Pretty straight forward, just sets the value of some arg into its operator()

Here's my main function's body

std::vector<int> ints(100000);
unsigned minProbSize = 1000;
int setval = 7;

dataSetter<int> setter(setval);

parallel_for_each(ints.begin(), ints.end(), setter, minProbSize);//parallel assign everything to 7
//some sort of wait function to go here?
std::cout << std::endl << "PS sum of all ints = " << parallel_sum(ints.begin(), ints.end()) << std::endl; //parallel sum the entries

int total = 0;//serial sum the entries
for (unsigned i = 0; i < ints.size(); i++)
    total += ints[i];

std::cout << std::endl << "S sum of all ints = " << total << std::endl;
std::cout << std::endl << "PS sum of all ints = " << parallel_sum(ints.begin(), ints.end()) << std::endl; //parallel sum the entries again

Here are some outputs :

PS sum of all ints = 689052

S sum of all ints = 700000

PS sum of all ints = 700000

output from another run:

PS sum of all ints = 514024

S sum of all ints = 700000

PS sum of all ints = 700000

It consistently gets the first parallel sum over the vector low. My guess as to what is happening is that all the assignment threads get created, then the summing threads get created, but certain sum threads are executing prematurely (before the last assignment thread). Is there any way I can force a wait? And as always, I'm open to all advice.

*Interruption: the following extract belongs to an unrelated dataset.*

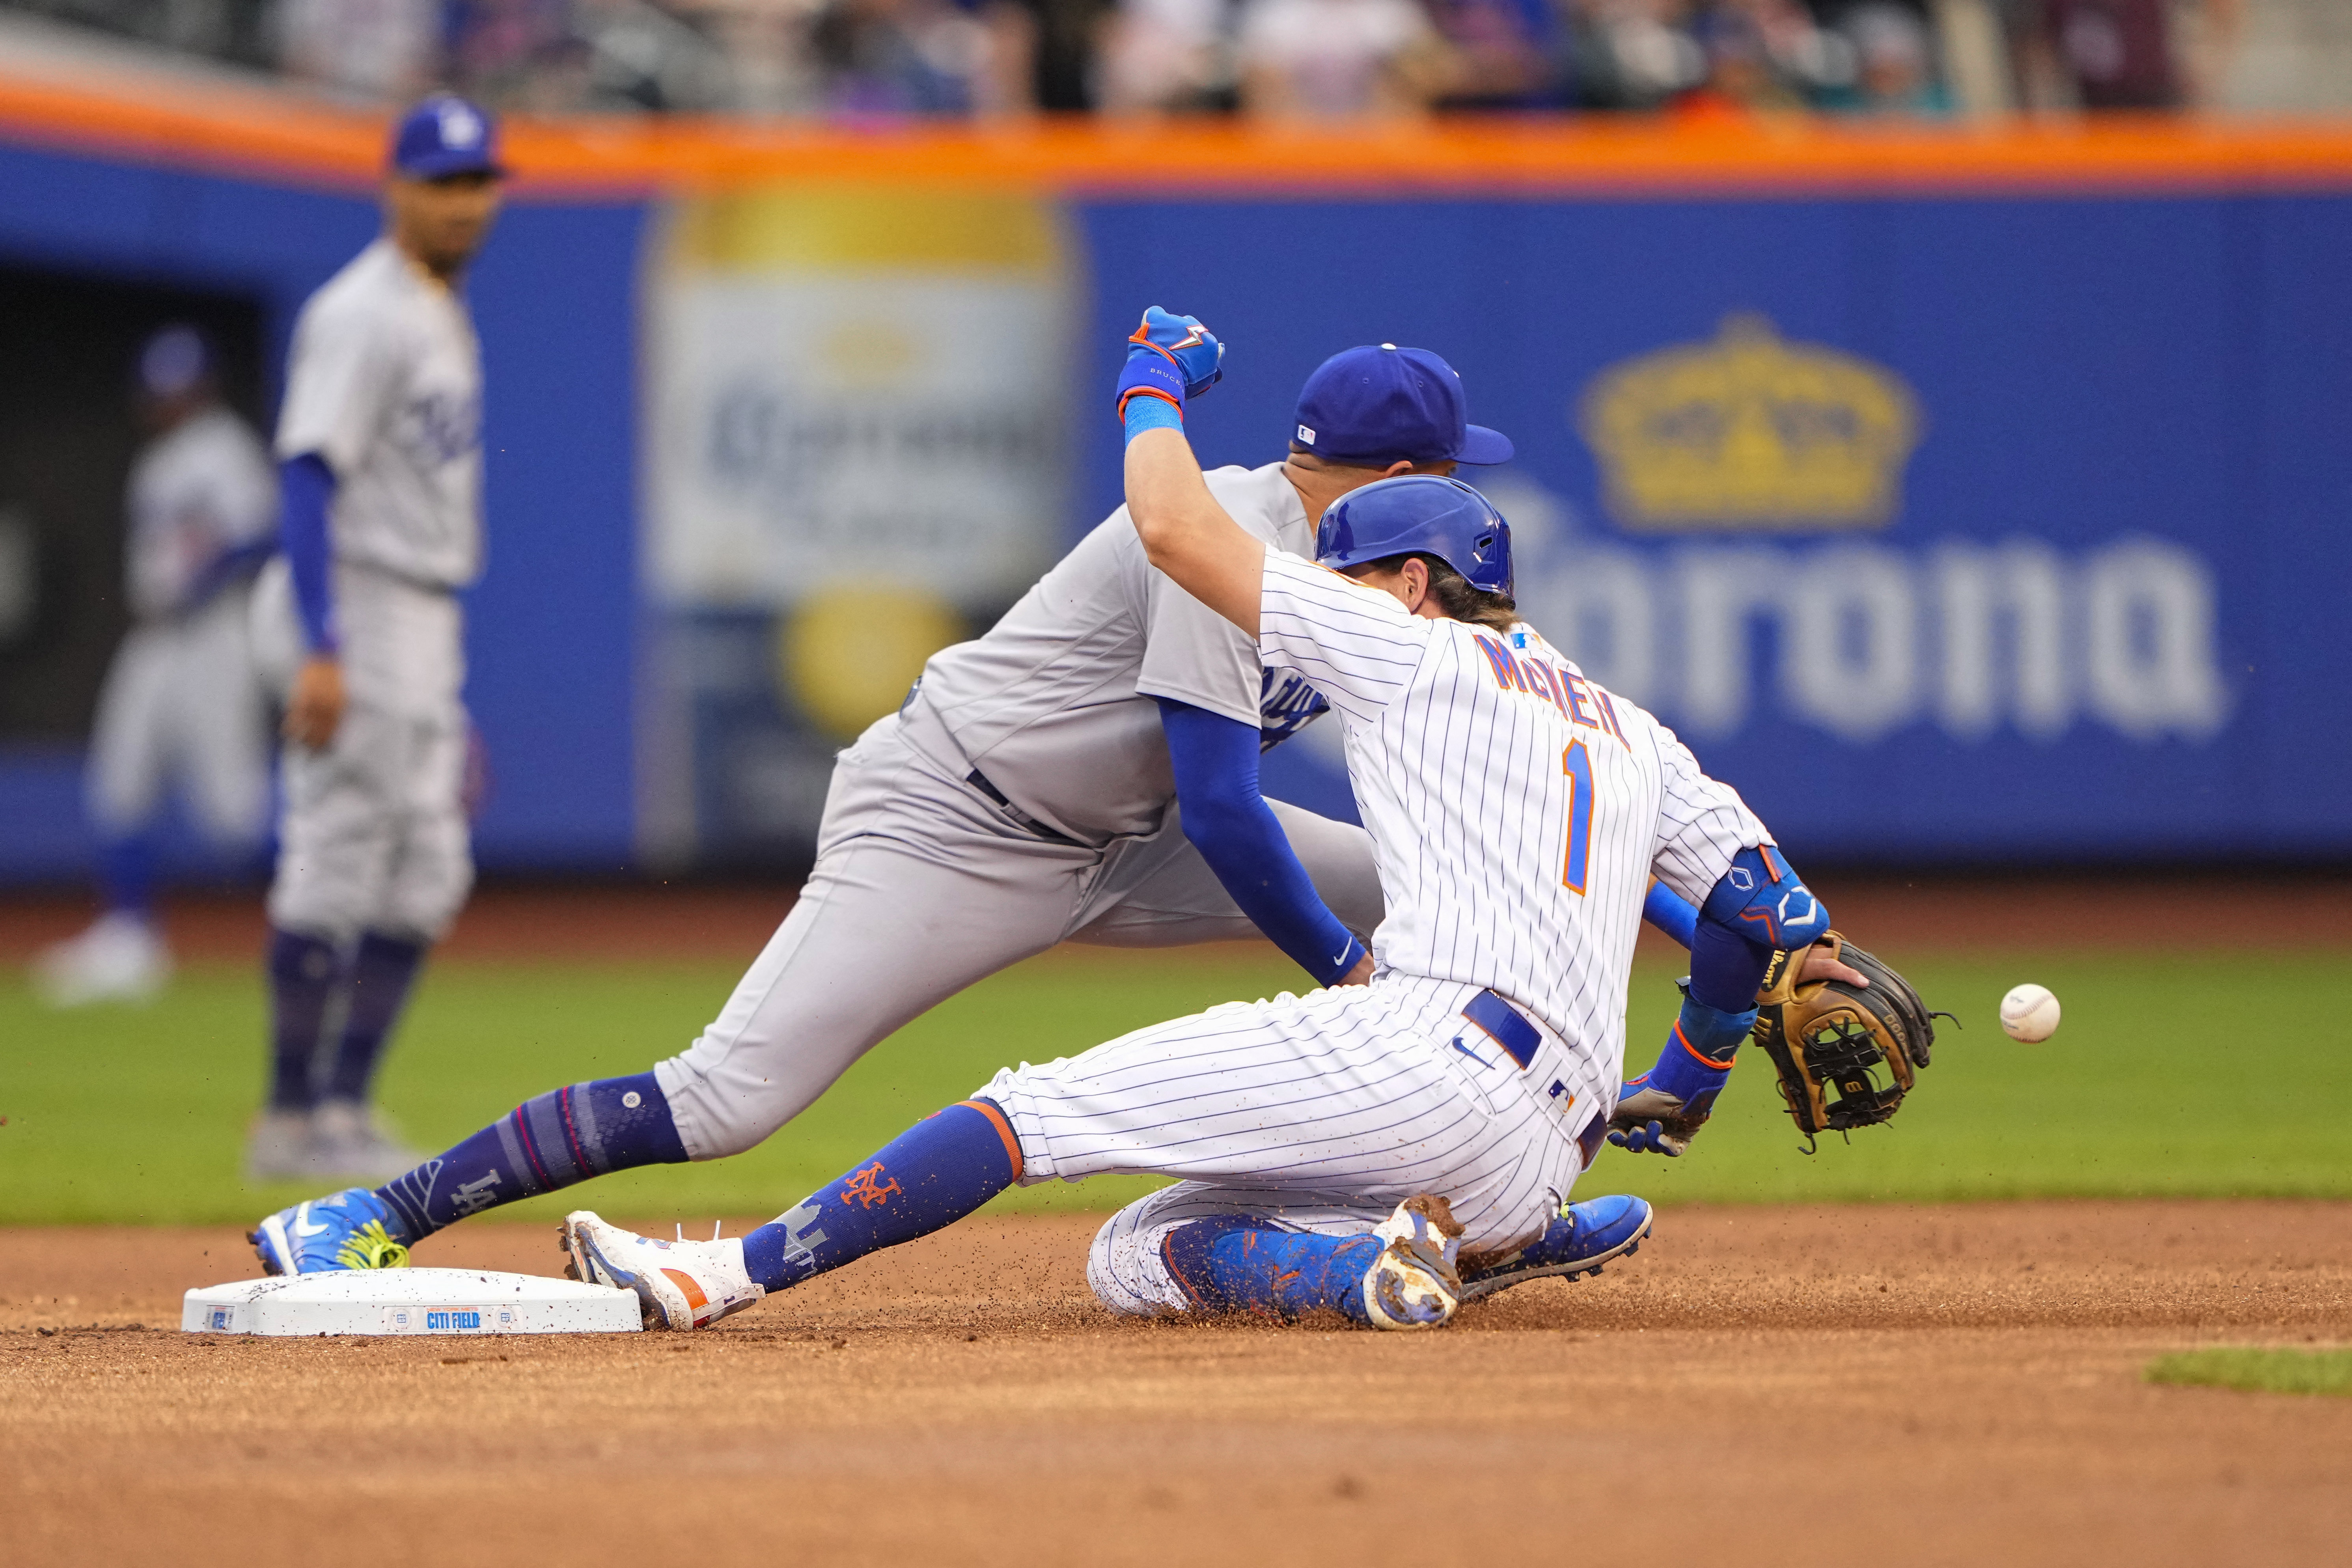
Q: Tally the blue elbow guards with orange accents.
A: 1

You aren't calling `handle.get()`. This means you aren't waiting for the async invocation to complete. When the "root" `parallel_for_each` call returns, some "spawned" asynchronous calls may still be running, assigning to the very same elements your `parallel_sum` is reading. Your program therefore exhibits undefined behavior by way of a data race. — Igor Tandetnik, Sep 18 '17 at 01:02
Or rather, this was the behavior in C++11. In C++14, the destructor of `handle` would block until the async invocation completes. I guess you are using an older compiler that's conforming to C++11 but not C++14. — Igor Tandetnik, Sep 18 '17 at 01:05
So I added `handle.get()` to occur right after the handle creation. My answer is correct, now (thank you). Do you know a good resource to read up on what exactly it does? My processor id prints are still coming up with different numbers so I'm assuming parallelism is occurring. I just want to make sure I'm not killing my parallelism by misplacing the `handle.get()` — trashpanda, Sep 18 '17 at 01:10
`handle.get()` has a side effect of blocking until the asynchronous operation completes (its primary effect is to obtain the return value of said asynchronous operation, but yours doesn't return any). You want to call it after the synchronous call - basically, a) start async, b) do something else for a while, c) wait for (a). If you swap (b) and (c), you defeat the purpose. — Igor Tandetnik, Sep 18 '17 at 01:14
I see. I made my `handle.get()` call occur at the end of my function (like the original example, duh) and now my output is looking more like parallel output (e.g. kinda jumbled). Thanks again! — trashpanda, Sep 18 '17 at 01:22
@igor The problem isn't C++11 vs C++14; both state the destructor of the future returned from a async async shoukd block: the problem is MSVC shipped an intentionally non-compliant `std::async`. They fixed it in MSVS2015 I think. — Yakk - Adam Nevraumont, Sep 18 '17 at 02:39
@Yakk [cppreference](http://en.cppreference.com/w/cpp/thread/future/~future) seems to disagree. I must admit I haven't checked the actual standard. — Igor Tandetnik, Sep 18 '17 at 02:43
@igor https://stackoverflow.com/questions/23455104/why-is-the-destructor-of-a-future-returned-from-stdasync-blocking cppreference is in error. — Yakk - Adam Nevraumont, Sep 18 '17 at 03:15
@Yakk I see. **[futures.async]/5** (the last bullet) is what apparently makes `~future` block for an `async` manufactured future. That's quite subtle - it takes some work to put all the pieces together. I guess it's a good thing that C++14 added a clarification. — Igor Tandetnik, Sep 18 '17 at 12:47
With C++ 17, parallel `for_each` is simply `std::for_each(std::execution::par, first, last, pred)`. — Pete Becker, Sep 18 '17 at 14:21

Yakk - Adam Nevraumont · Accepted Answer · 2017-09-18T15:14:43.993

MSVS 2013 shipped with a non-standard compliant std async. From what I heard this was intentional.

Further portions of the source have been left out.